== Segment start ==

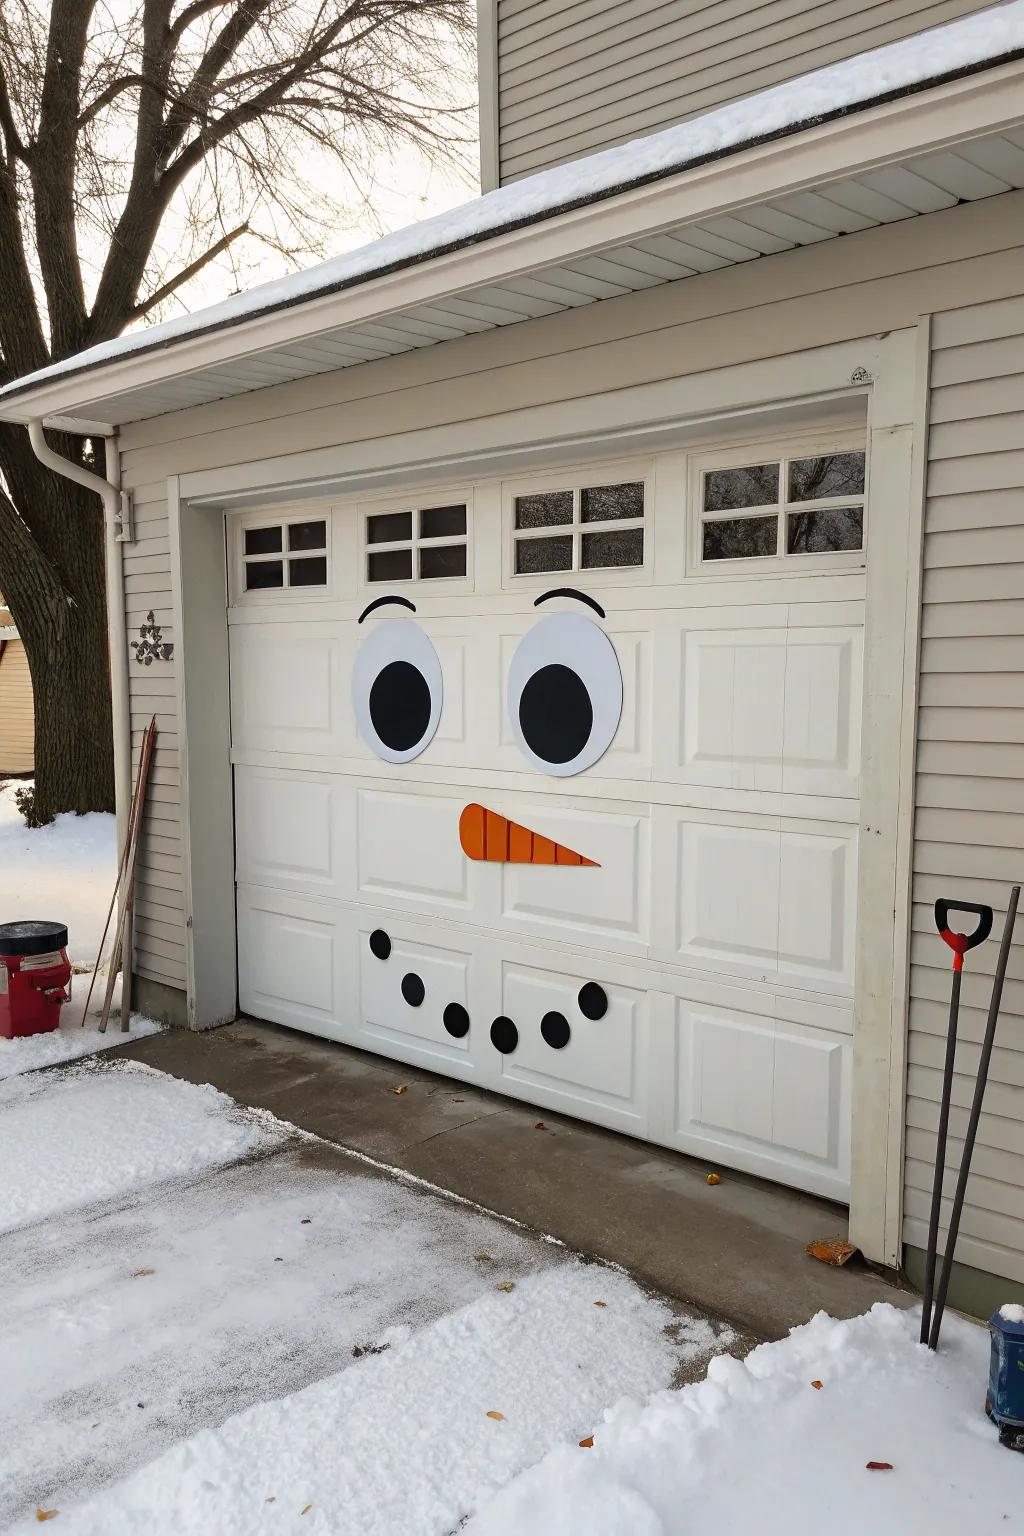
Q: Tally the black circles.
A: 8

== Segment end ==
== Segment start ==

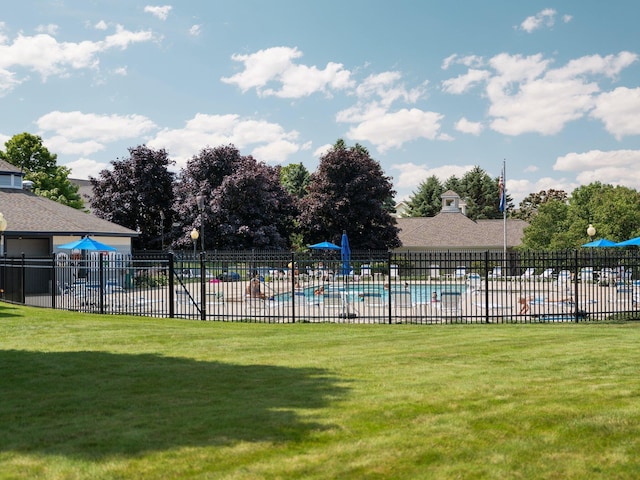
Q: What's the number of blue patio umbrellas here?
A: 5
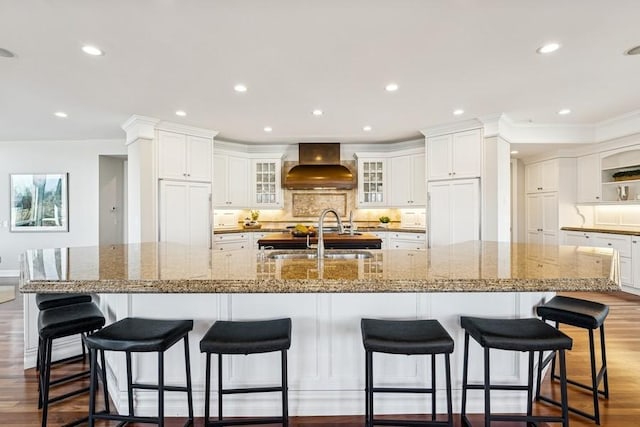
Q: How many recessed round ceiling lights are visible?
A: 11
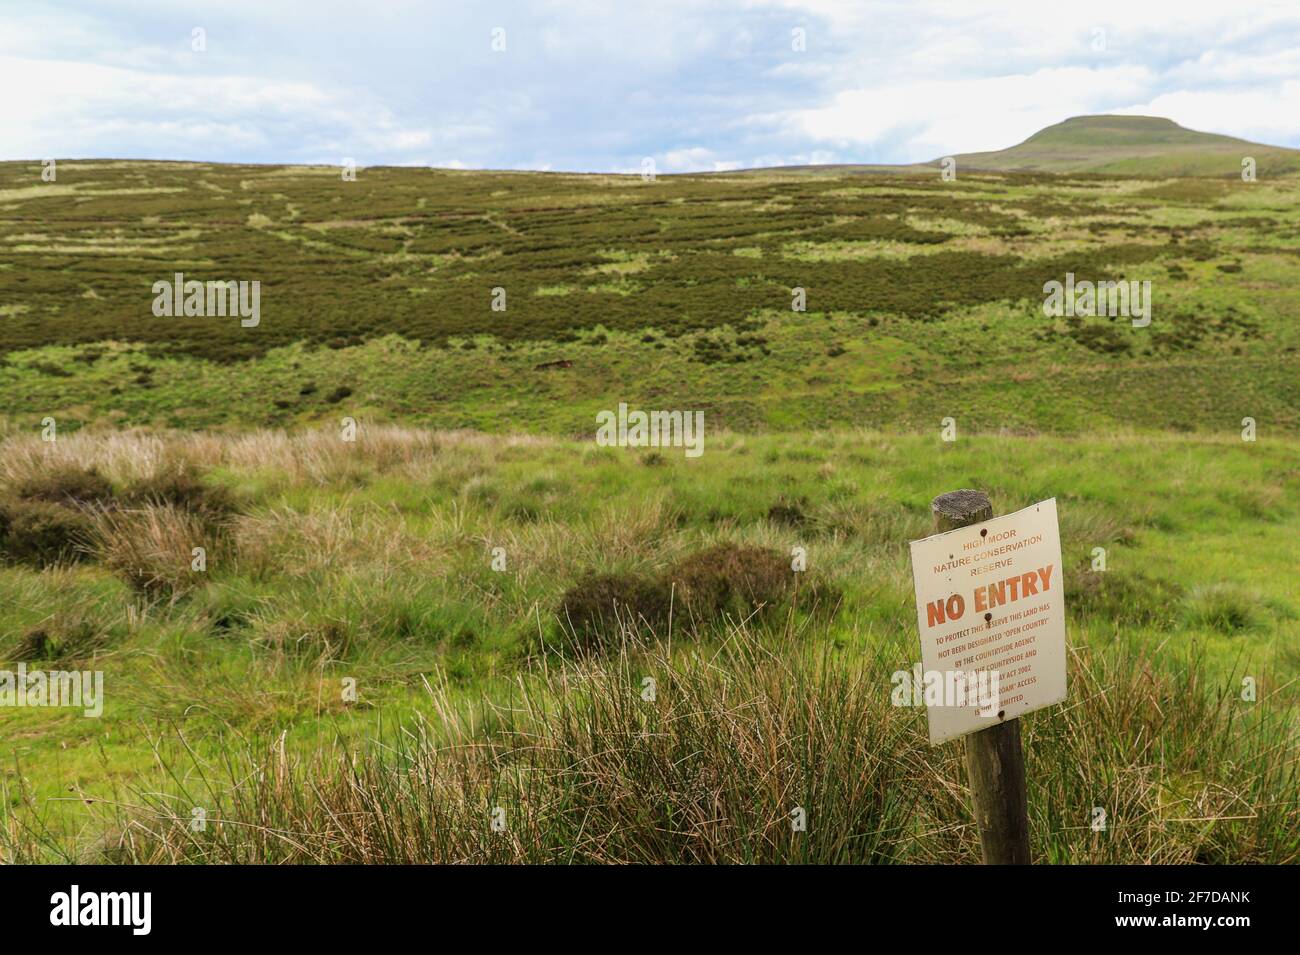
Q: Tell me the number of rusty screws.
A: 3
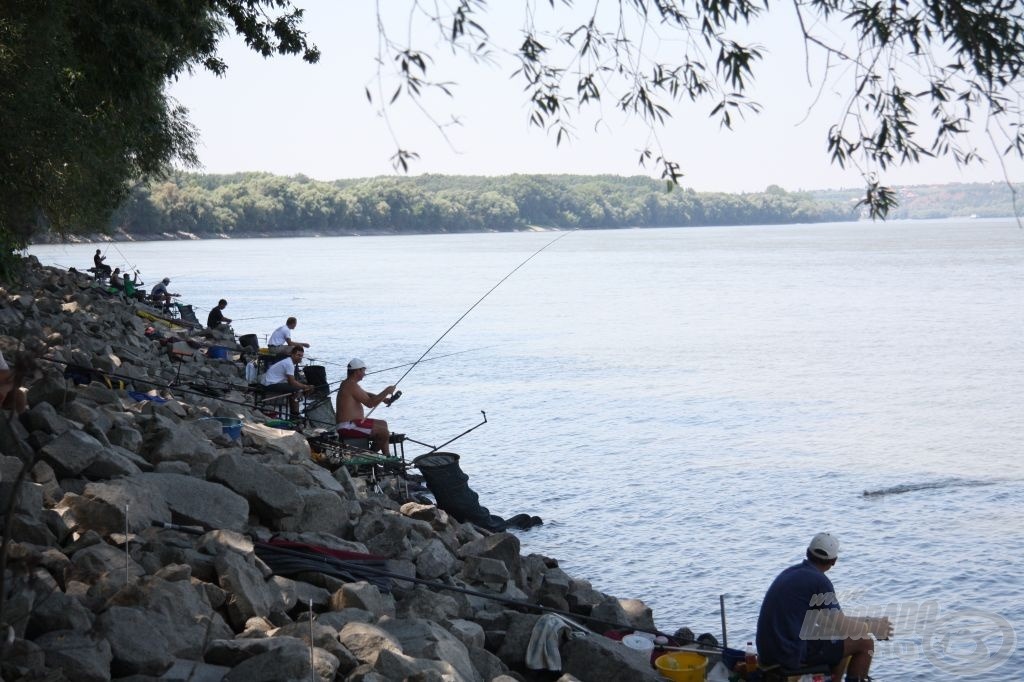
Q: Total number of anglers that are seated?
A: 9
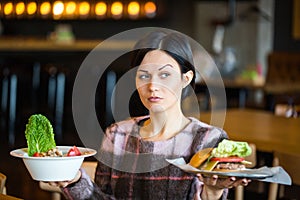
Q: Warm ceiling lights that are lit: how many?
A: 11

== Segment end ==
== Segment start ==

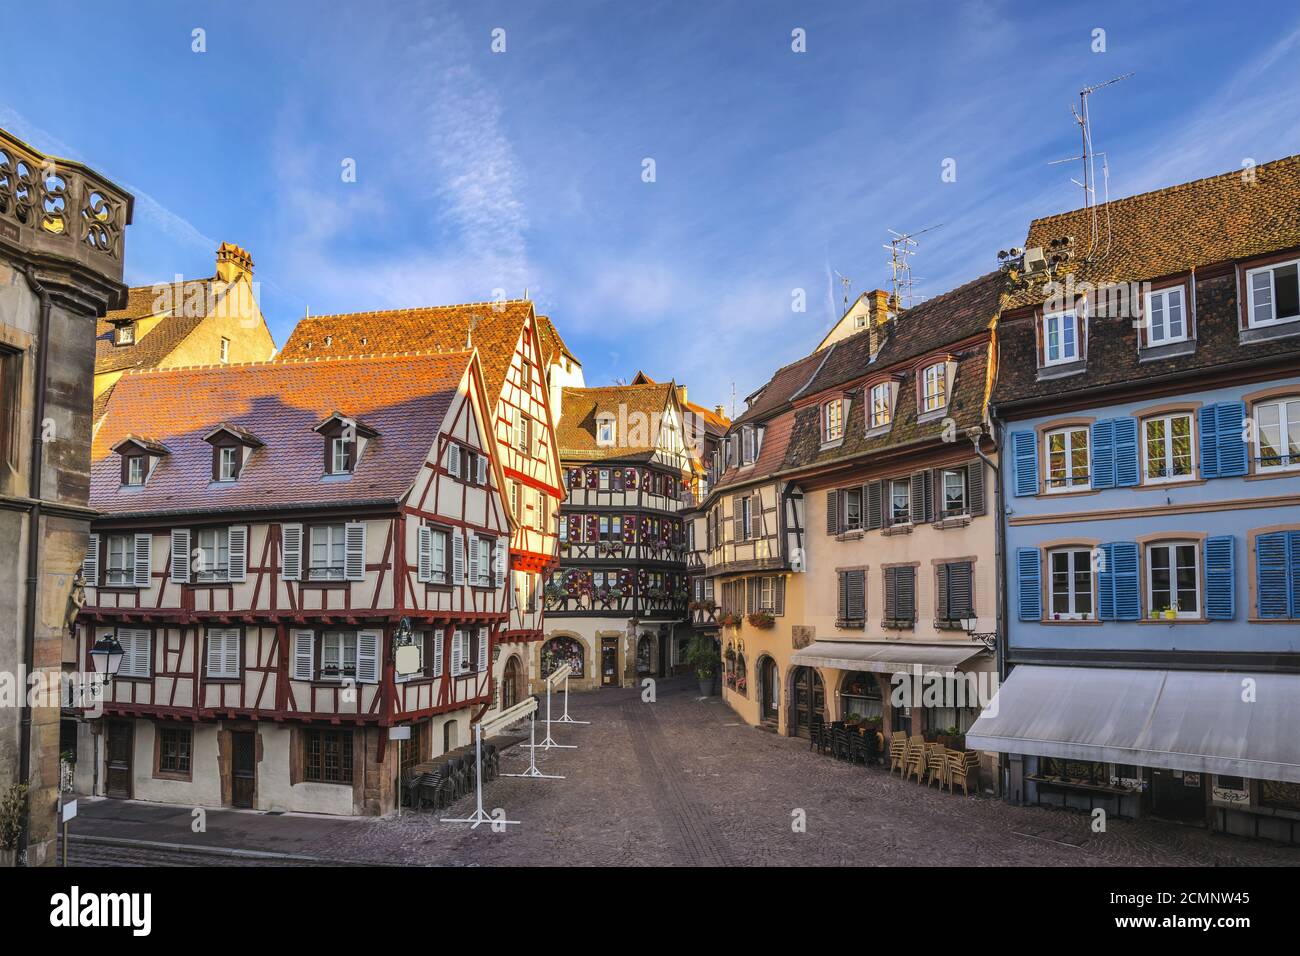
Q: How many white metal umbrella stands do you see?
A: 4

== Segment end ==

## TASK INSTRUCTIONS
Look through the entries and find each line that has the string "ceiling". Copy those lines.

## OUTPUT OF THE EXERCISE
Q: How many recessed round ceiling lights are visible?
Q: Warm ceiling lights that are lit: how many?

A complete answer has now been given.